EXERCISE.
Look below for lines that hold the string "does" and copy each one.

--- START ---

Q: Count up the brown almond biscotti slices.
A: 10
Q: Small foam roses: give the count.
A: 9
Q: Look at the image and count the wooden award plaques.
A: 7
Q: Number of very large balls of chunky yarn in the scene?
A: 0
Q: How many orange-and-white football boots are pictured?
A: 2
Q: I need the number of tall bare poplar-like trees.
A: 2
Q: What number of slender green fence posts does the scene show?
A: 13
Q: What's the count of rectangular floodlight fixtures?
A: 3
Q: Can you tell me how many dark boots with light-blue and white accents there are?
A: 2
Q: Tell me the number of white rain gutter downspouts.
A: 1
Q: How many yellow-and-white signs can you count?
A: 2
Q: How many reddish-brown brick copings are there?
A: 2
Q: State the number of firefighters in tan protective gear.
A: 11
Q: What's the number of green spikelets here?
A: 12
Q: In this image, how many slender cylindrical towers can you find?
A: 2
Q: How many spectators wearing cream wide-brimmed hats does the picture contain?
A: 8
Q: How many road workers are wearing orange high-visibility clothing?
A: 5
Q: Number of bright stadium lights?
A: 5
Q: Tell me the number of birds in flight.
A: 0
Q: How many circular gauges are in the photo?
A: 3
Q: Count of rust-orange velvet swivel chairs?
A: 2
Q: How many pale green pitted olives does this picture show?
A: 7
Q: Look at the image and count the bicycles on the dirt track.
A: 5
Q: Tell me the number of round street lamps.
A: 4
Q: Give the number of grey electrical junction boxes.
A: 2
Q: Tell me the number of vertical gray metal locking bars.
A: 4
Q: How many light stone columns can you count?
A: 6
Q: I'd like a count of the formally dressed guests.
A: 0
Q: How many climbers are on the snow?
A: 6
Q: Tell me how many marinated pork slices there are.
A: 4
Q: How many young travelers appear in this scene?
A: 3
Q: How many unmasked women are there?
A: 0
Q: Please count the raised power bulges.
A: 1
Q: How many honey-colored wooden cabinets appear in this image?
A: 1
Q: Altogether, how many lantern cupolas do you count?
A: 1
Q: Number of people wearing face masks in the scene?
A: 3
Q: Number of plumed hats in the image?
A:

--- END ---

RESPONSE.
Q: What number of slender green fence posts does the scene show?
Q: How many spectators wearing cream wide-brimmed hats does the picture contain?
Q: How many pale green pitted olives does this picture show?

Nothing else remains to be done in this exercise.